**How to complete this task**
Using only the records, tally the lines with "number" in them and state that total by itself.

[Collected data entries]
---
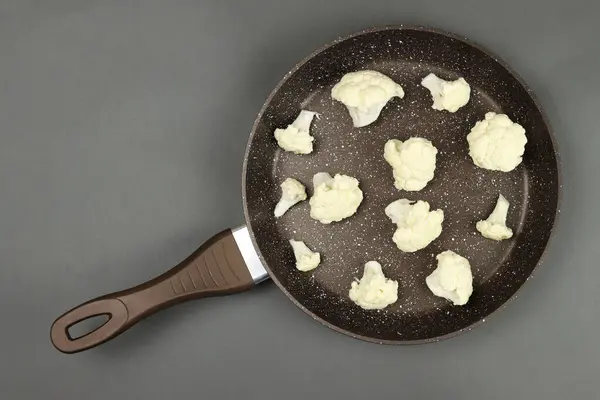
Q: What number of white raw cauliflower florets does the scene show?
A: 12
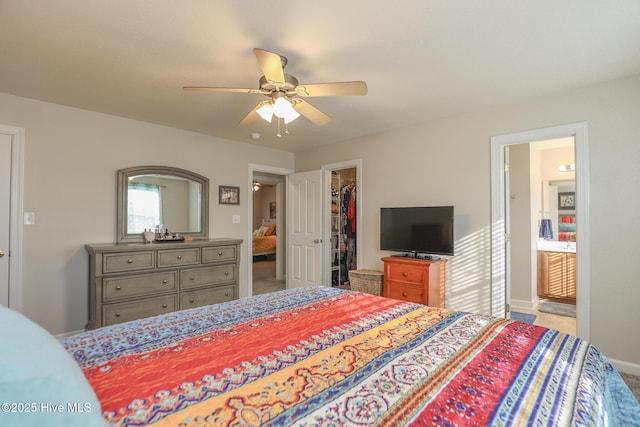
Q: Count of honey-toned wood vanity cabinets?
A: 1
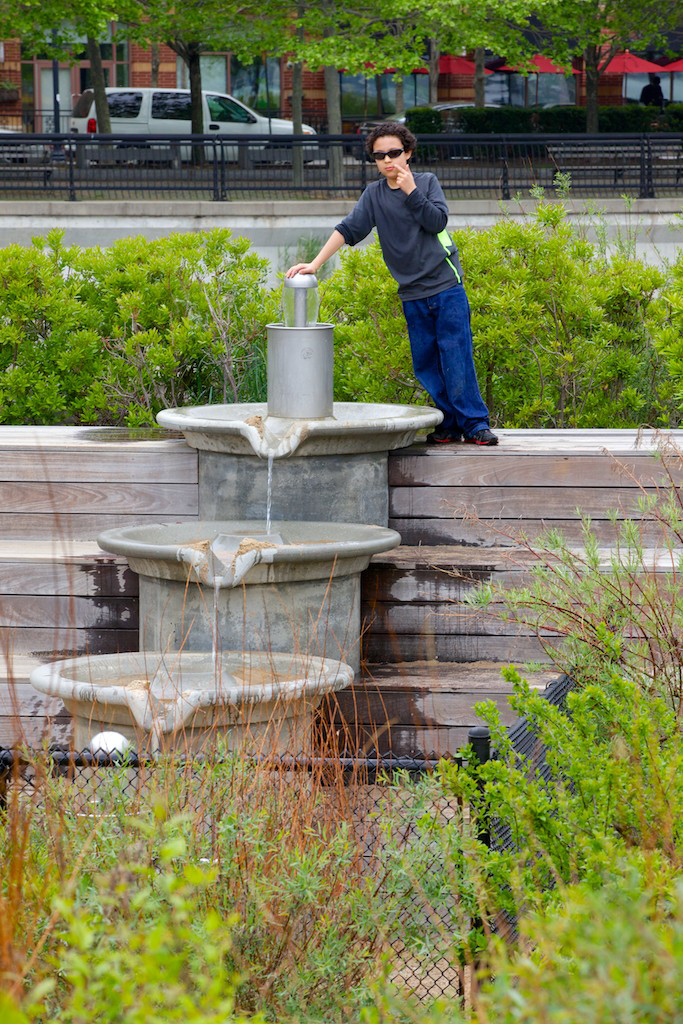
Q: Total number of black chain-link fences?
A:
---
**Task answer**
2